Github PK Tool:Github PK Tool

Possible performance boost with 2-pass online softmax

zixuanweeei opened this issue · comments

Per the discussion in https://arxiv.org/abs/1805.02867, I am wondering if there is still a potential performance boost with the 2-pass online softmax. Flash attention, which is already enabled in this project, has already fused up the softmax using the online normalizer. If the single op is still used, I hope there will be some profit.
It is eventually determined by the model architecture and the project implementation. I hope someone could help on the analysis.

Another paper that presents a similar 2-pass softmax algorithm is https://arxiv.org/abs/2001.04438 though their focus is on CPUs.

I tried implementing it for CUDA/HIP to see what the performance would look like. On a RX 5700XT test-backend-ops for softmax was between a ~0.93-1.02 speedup compared to master depending on the case. On a GTX 1050 performance was much worse, generally around 0.80 speedup with some outliers in both directions.

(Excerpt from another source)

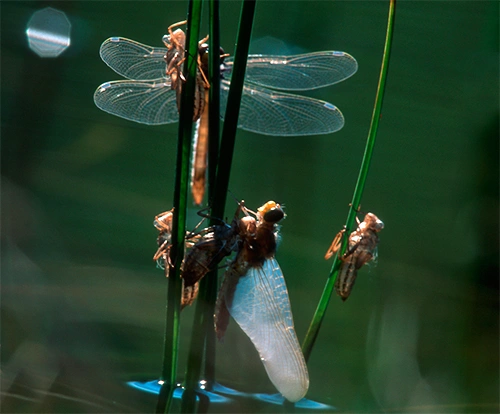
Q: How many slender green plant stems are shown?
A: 4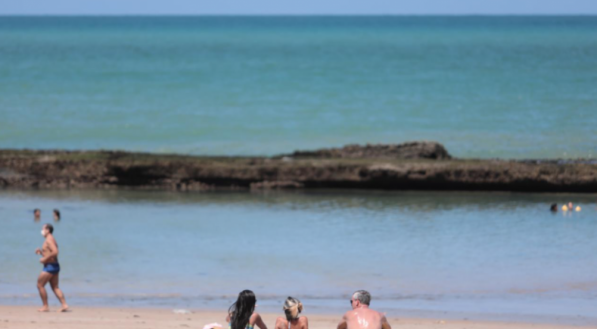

For very large tensors that need global memory instead of shared, which aren't compiled in test-backend-ops by default, performance was around 20% to 40% faster than master for both GPUs.

You can look at this branch if you're interested: https://github.com/Engininja2/llama.cpp/tree/2pass-softmax

Hi @Engininja2 . Thanks for the comments. I tried an initial implementation based on the online normalizer in https://arxiv.org/abs/1805.02867 which has a better performance compared to https://arxiv.org/abs/2001.04438 on almost all defaults in test-backend-ops. You can give a try if you're interested: https://github.com/zixuanweeei/llama.cpp/tree/zx/two-pass-softmax .